Water resistance is gone. The moment the glass cracks, your phone's IP68 water resistance rating is void. The crack creates a direct path for moisture to reach the internals. A phone that would have survived a rain shower with an intact screen can now suffer water damage from the same exposure. If you're keeping the cracked screen for a while, be extra careful around water.

Resale value drops dramatically. A cracked screen drops the resale value of a flagship phone by $200–$400. If you're planning to sell or trade in within the next 6 months, fixing the screen first almost always pays for itself. A $249 screen repair on a phone that gains $350 in resale value is a $100 net gain.

The temporary fix: screen protector over a cracked screen

If you're going to live with a Type 1 (glass-only) crack for a while, apply a tempered glass screen protector directly over the cracked screen. This does three things:

Prevents cuts. Cracked glass edges are sharp and will cut your fingertips over time, especially along swipe paths. A screen protector covers the sharp edges completely.

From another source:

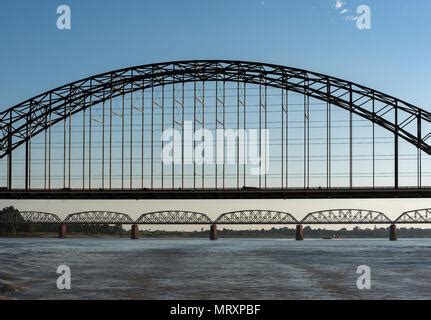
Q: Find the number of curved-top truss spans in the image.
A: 6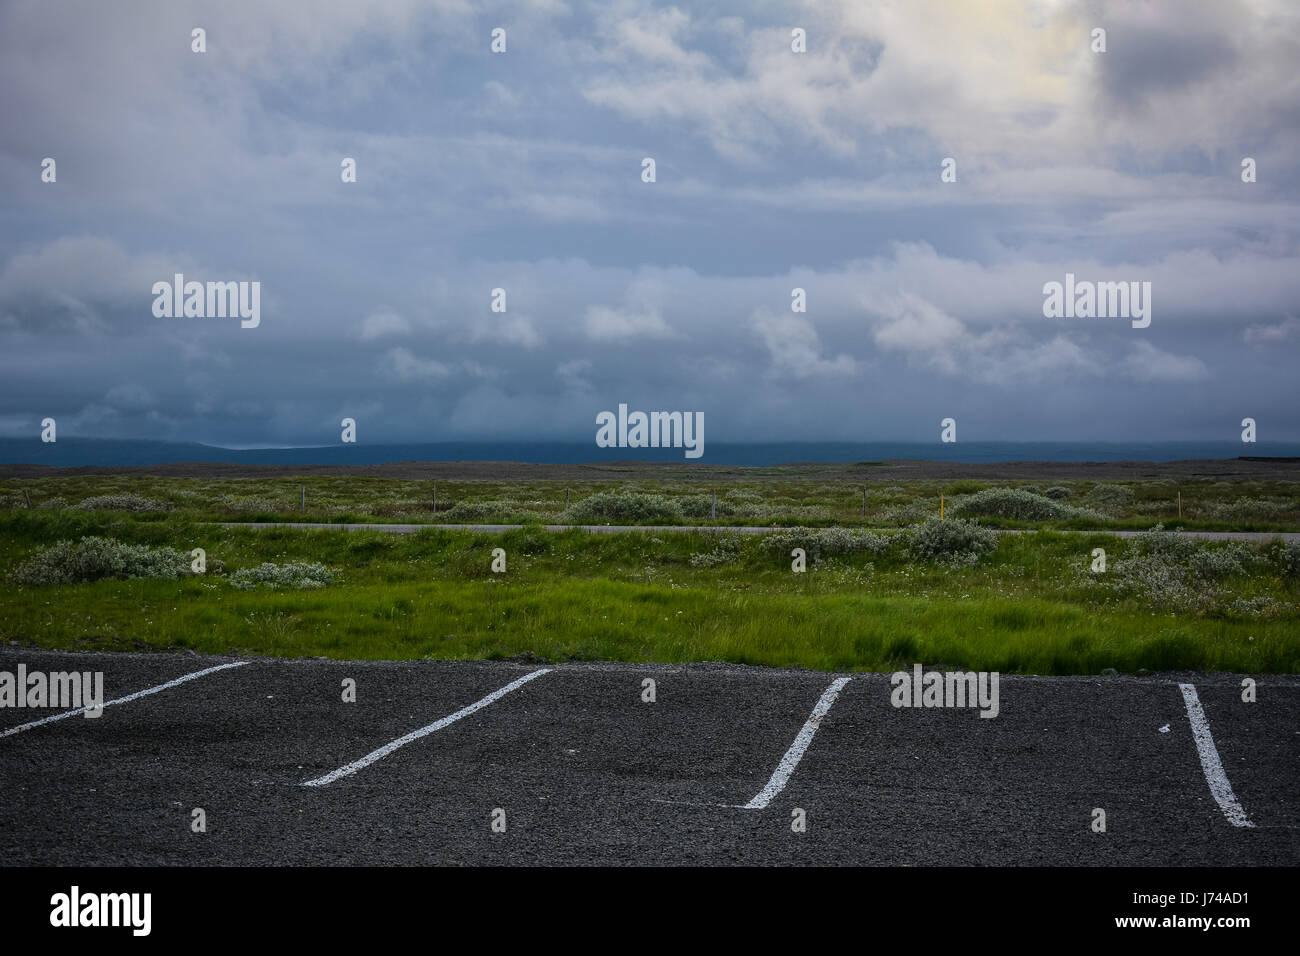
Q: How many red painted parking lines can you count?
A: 0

Slows crack spreading. The screen protector adds a layer of rigidity that helps distribute impact force across the screen rather than concentrating it at the crack tips. It won't stop spreading entirely, but it slows it meaningfully.

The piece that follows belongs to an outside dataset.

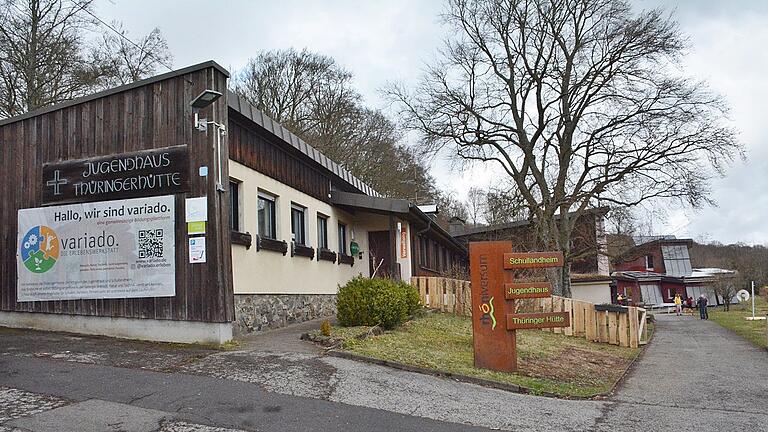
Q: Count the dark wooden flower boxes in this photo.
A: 5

Holds glass fragments in place. If the crack worsens, the screen protector prevents glass fragments from flaking off into your pocket, bag, or face (if you use the phone in bed).

This is genuinely good advice for anyone who isn't ready to pay for a repair yet. A $15 screen protector buys you weeks or months of safe use on a cracked screen.

When to fix it: the decision framework

Fix now if: Touch is affected (dead zones, ghost touch), display is damaged (black spots, lines, bleeding), the crack has sharp edges you can feel, or the phone was exposed to water after cracking.

Fix soon (within 2-4 weeks) if: The crack is spreading visibly, you're planning to sell or trade in the phone, or the crack is across the centre of the screen affecting daily use.

Fix when convenient if: Glass-only crack in the corner or edge, touch and display are perfect, screen protector is applied, and you're not selling the phone anytime soon.

Consider not fixing if: The phone is 4+ years old, has other issues (bad battery, slow performance), and the total repair cost exceeds 40% of a good refurbished replacement. See our repair vs replace guide for the full calculation.

What screen repair costs

Screen replacement pricing varies significantly by model. Here's the range at independent shops in Australia (2026):

Budget models ($109–$199): iPhone SE, iPhone 12, Galaxy A-series, Pixel 7a. Mature aftermarket with cheap parts.

Mid-range ($199–$349): iPhone 14/15, Galaxy S23/S24, Pixel 8/9. The sweet spot where repair makes the most financial sense relative to phone value.

Flagships ($349–$619): iPhone 17 Pro Max, Galaxy S26 Ultra, foldables. Premium parts, premium prices. Apple's authorised pricing is surprisingly competitive on the iPhone 15+ range — check before committing to an independent shop. See our guide on checking screen quality after the repair.

For your exact model, use the repair calculator or browse all 75+ models with pricing.

Screen protectors vs screen replacement: the math

Here's the honest calculation for a Type 1 glass-only crack on a 2-year-old mid-range phone:

Option A — Fix now: $199–$299 screen replacement. Phone looks and functions like new. Full water resistance restored. Full resale value restored.

Option B — Screen protector + wait: $15 screen protector now. Fix in 3-6 months when you have the budget, or don't fix at all if you're upgrading soon. Risk: crack spreads, turning a glass-only job into a glass+display job that costs more.

Option C — Don't fix, sell cracked: Sell the phone as-is for $100–$200 less than it's worth with an intact screen. Use the proceeds toward a new phone. This makes sense if the phone is old enough that you were going to upgrade anyway.

There's no single right answer — it depends on the phone's age, the crack severity, and whether you're planning to keep or sell it. But for phones under 2 years old with glass-only cracks, Option A (fix now) almost always wins on the math, because the screen repair pays for itself in preserved resale value.